Following Tuesday night’s historic election of Barack Obama as the first African-American President of the United States, HipHopDX reached out to a few of Hip Hop’s most respected emcees to get their reaction to the election of the nation’s first black president, as well as their thoughts on how Hip Hop played an instrumental role in accomplishing that once unthinkable feat, and how our culture should direct its grievances against the national government during an Obama administration.

All the artists DX spoke to yesterday were clearly relieved when at roughly 11 p.m. eastern standard time on November 4, 2008 Obama was officially declared the victor of this year’s Presidential contest, marking the beginning of the end of the tumultuous presidency of George W. Bush.

“Congratulations to every American, to every person who has endured the last 8 years of psychological oppression,” offered Queens emcee Consequence when asked what his reaction was to Obama’s win.
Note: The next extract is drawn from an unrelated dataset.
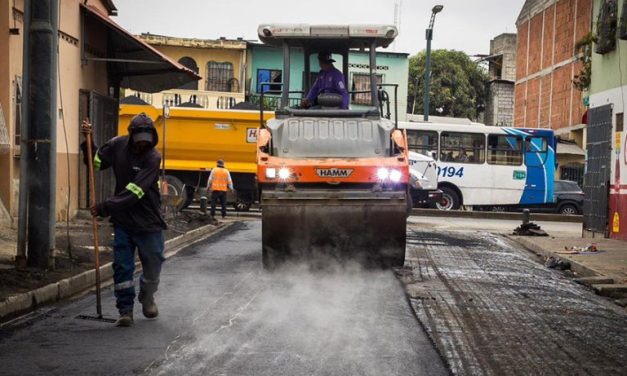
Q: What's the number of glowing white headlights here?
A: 4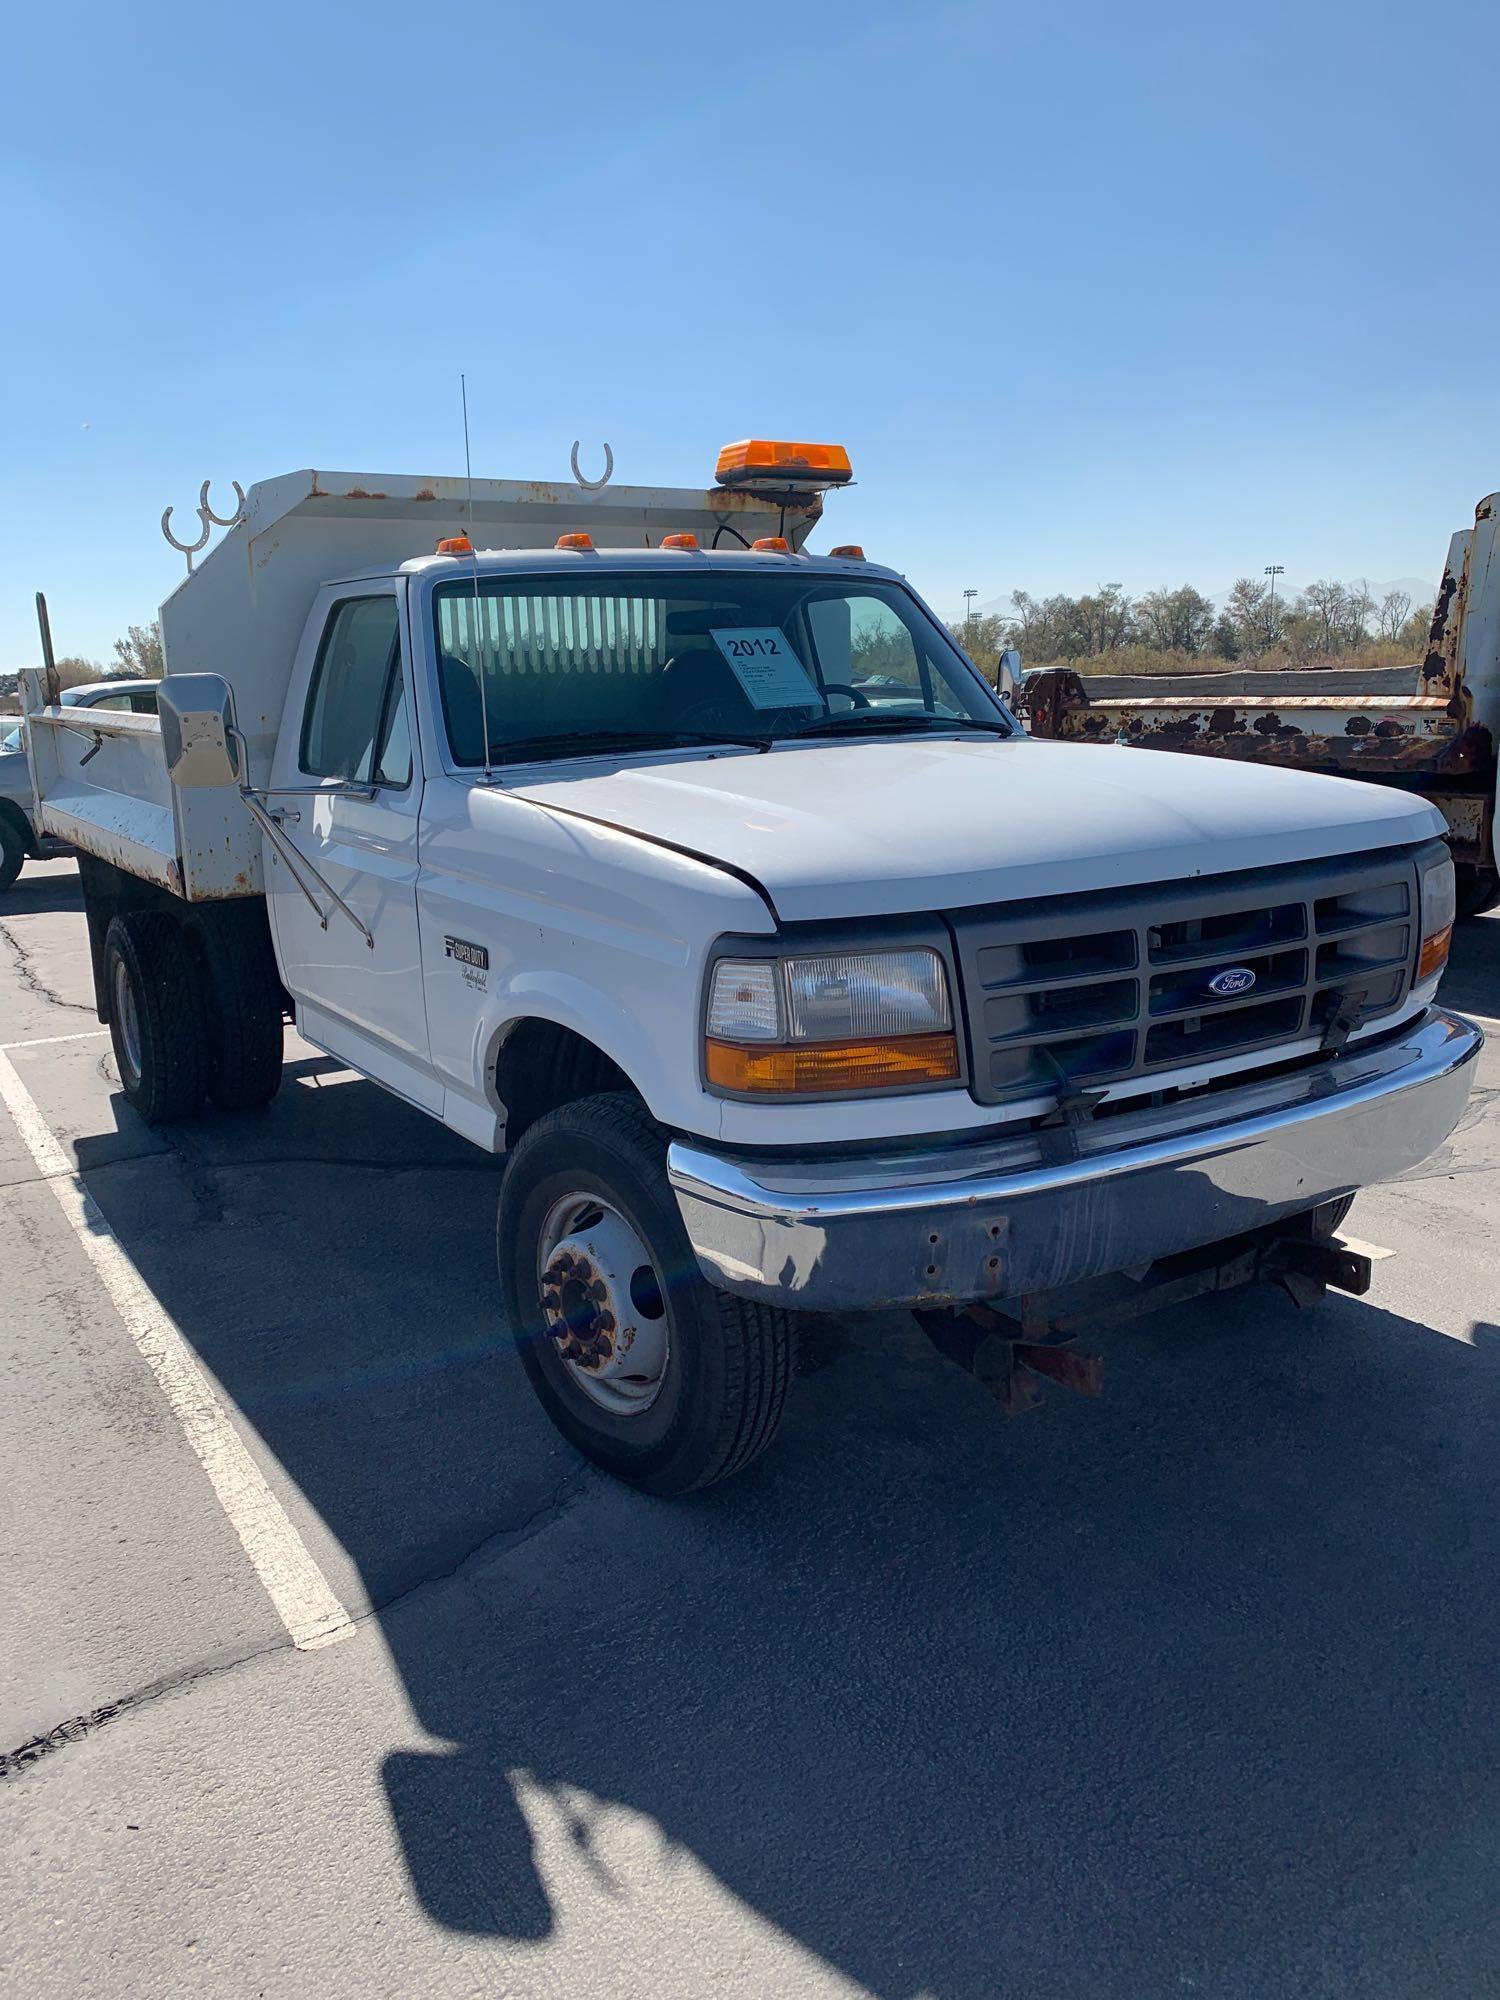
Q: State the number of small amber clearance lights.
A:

Like millions of his fellow citizens, legendary southern spitter Bun B was deeply touched by the magnitude of the history made on Tuesday. “[Watching] last night I felt like everybody had to [want to] shed a tear,” said Bun. “It was a few seconds of shock. And after it really set in it [was] a real feeling of elation, not so much a jump up and down and scream [feeling], but like a real sense of accomplishment.”

That accomplishment was at least in some part facilitated by a three-decade-old culture that has united Americans of all races and backgrounds.

“I think it’s important that Hip Hop not understate its role,” said one of the culture’s most powerful political voices, Killer Mike, of the Hip Hop generation’s influence over the presidential election. “I’ve always viewed Hip Hop, because it was organized for young people by young people as an alternative to violence, as more than a music but actually the extension of civil rights. Because of that, Hip Hop has brought, for 35 years, people – black, white, Asian, Latin – together under the muse of music. And it has grown a generation of people who are so accustomed to being around one another that slowly certain myths [about one another] began to fall…So I think Hip Hop has a significant slice [of credit for Obama’s victory] because Hip Hop exposed us to one another before politics did. Hip Hop has done wonders in terms of breaking down the false walls of racial differences in this country. It’s brought us in big part to this point. Thank God for the art form of Hip Hop.”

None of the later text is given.